- [Description of the task] Select all lines in the records that include "white".

• • • • • • •

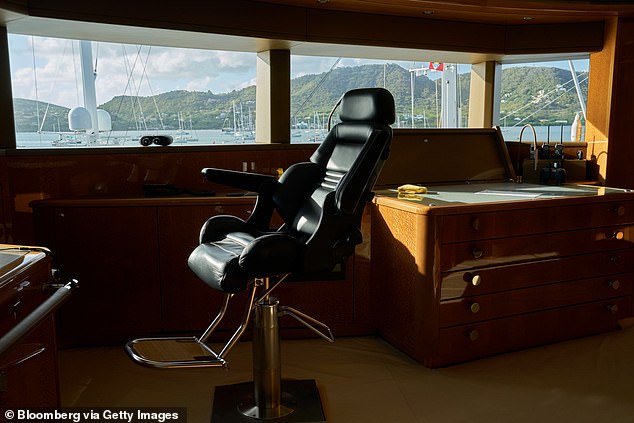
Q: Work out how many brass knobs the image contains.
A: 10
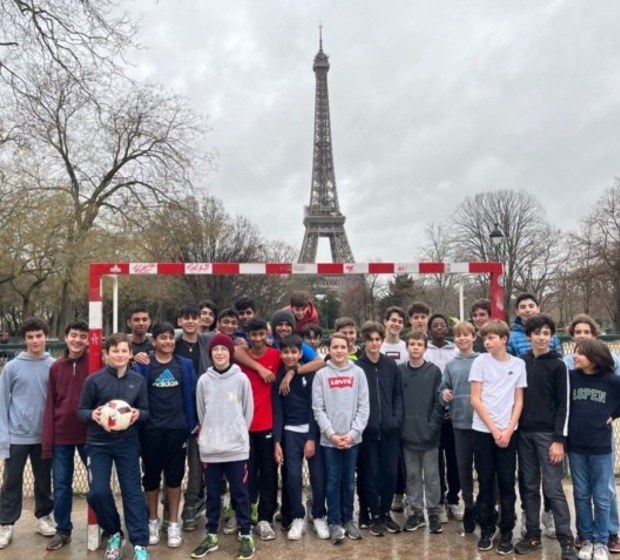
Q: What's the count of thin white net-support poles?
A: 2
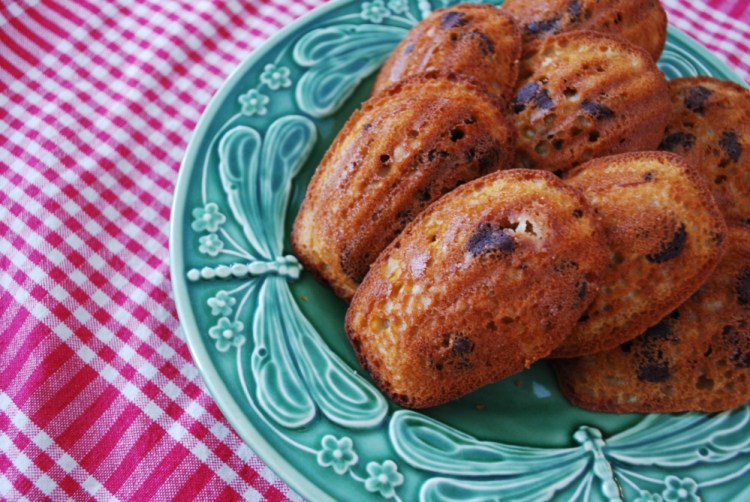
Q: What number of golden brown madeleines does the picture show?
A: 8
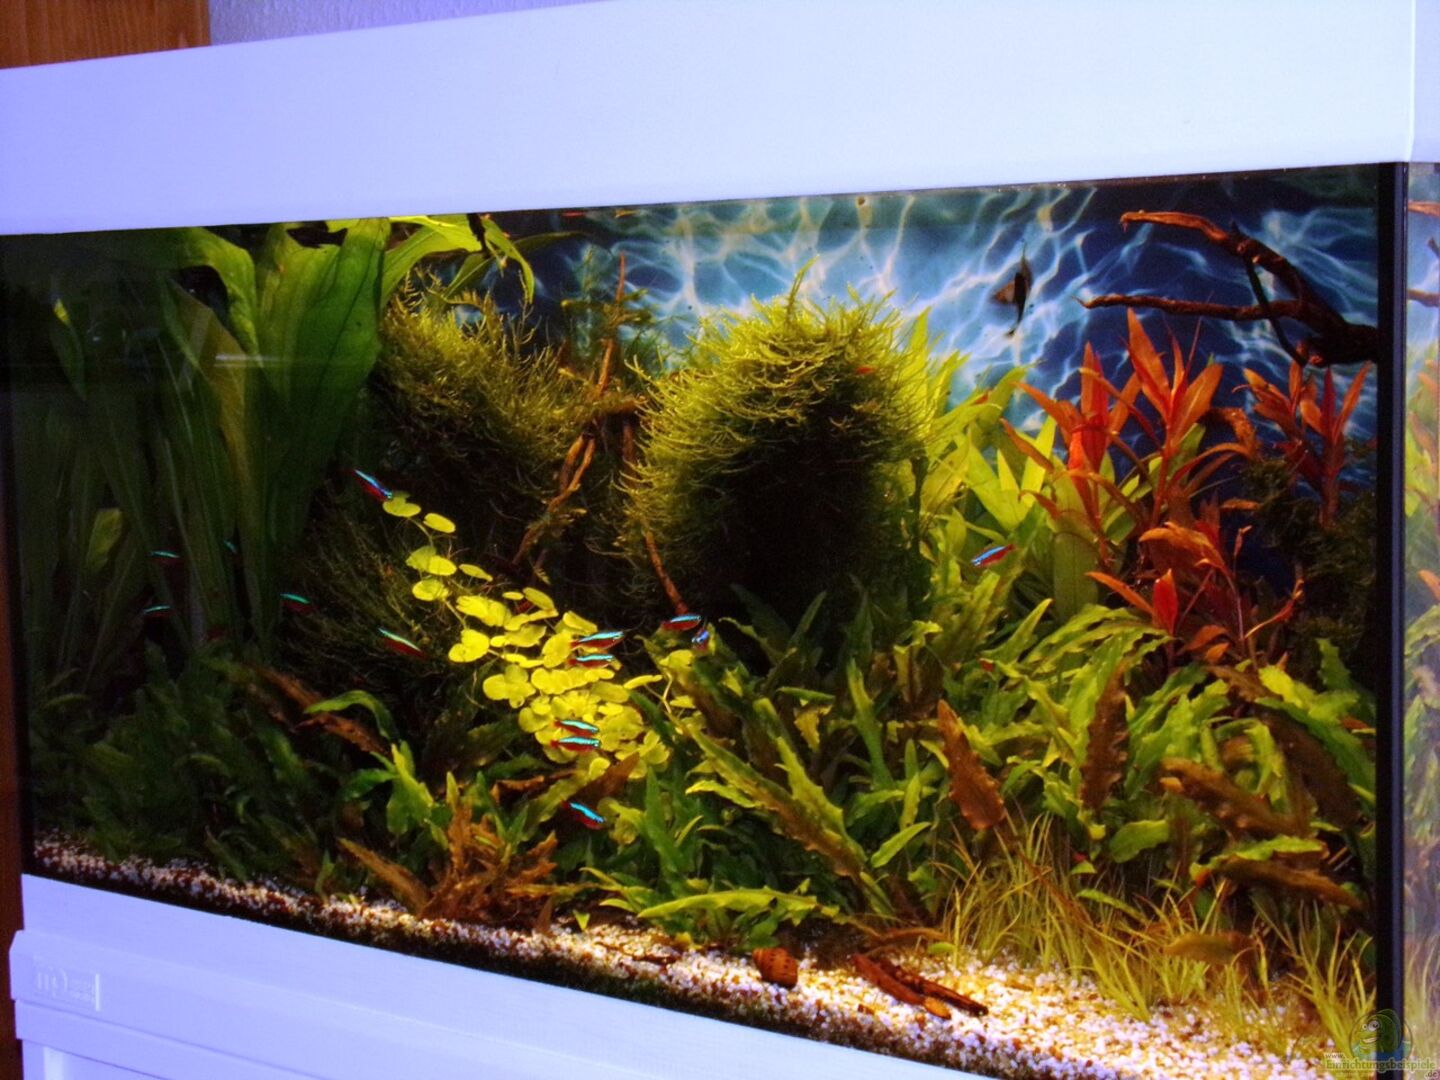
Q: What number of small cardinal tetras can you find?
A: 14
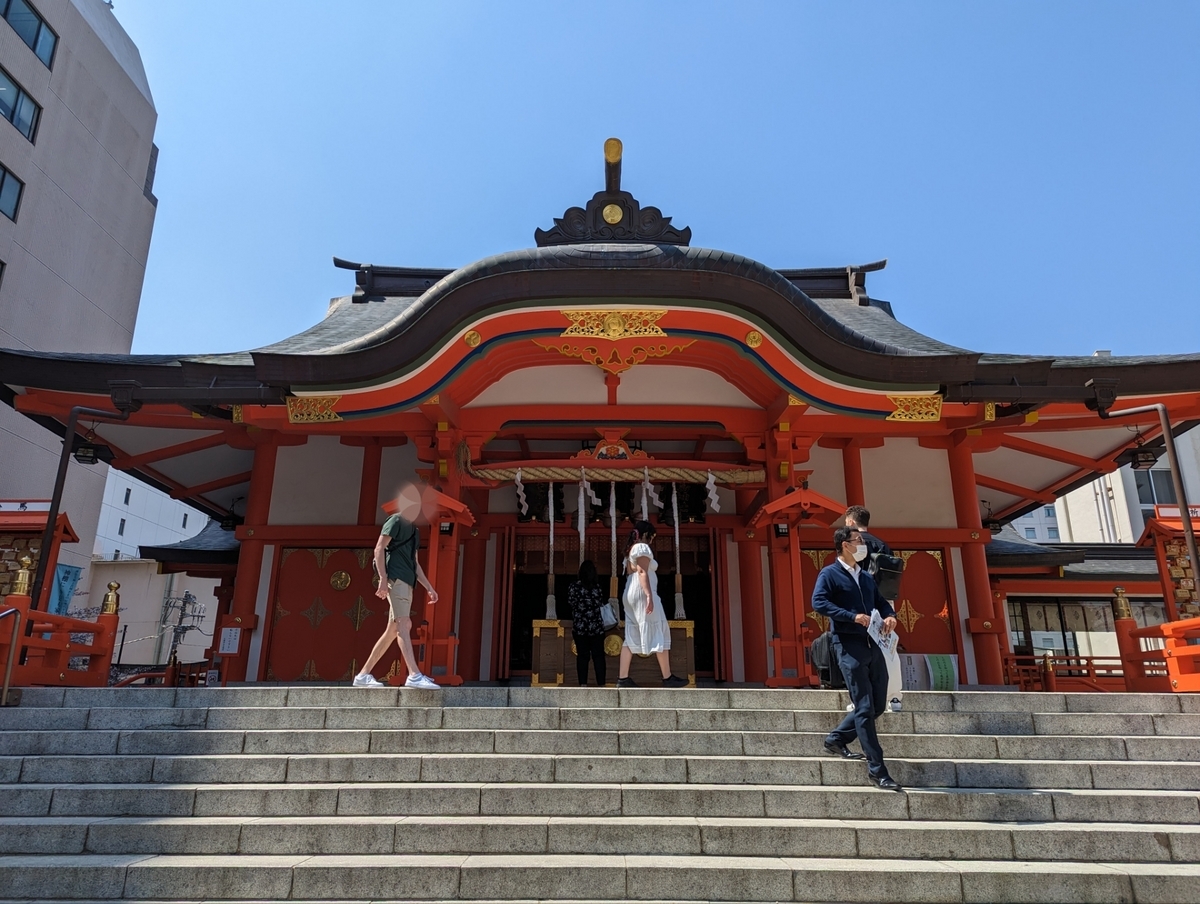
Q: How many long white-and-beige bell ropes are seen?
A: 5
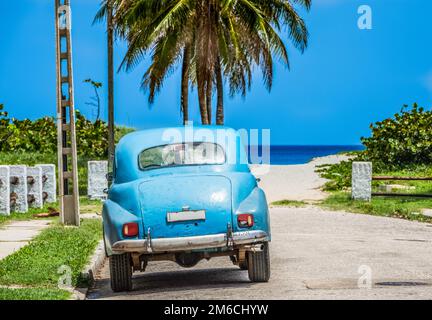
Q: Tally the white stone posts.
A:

• • • • • • •

- [Solution]
Q: What's the count of thin white net-support poles?
Q: How many long white-and-beige bell ropes are seen?
Q: Tally the white stone posts.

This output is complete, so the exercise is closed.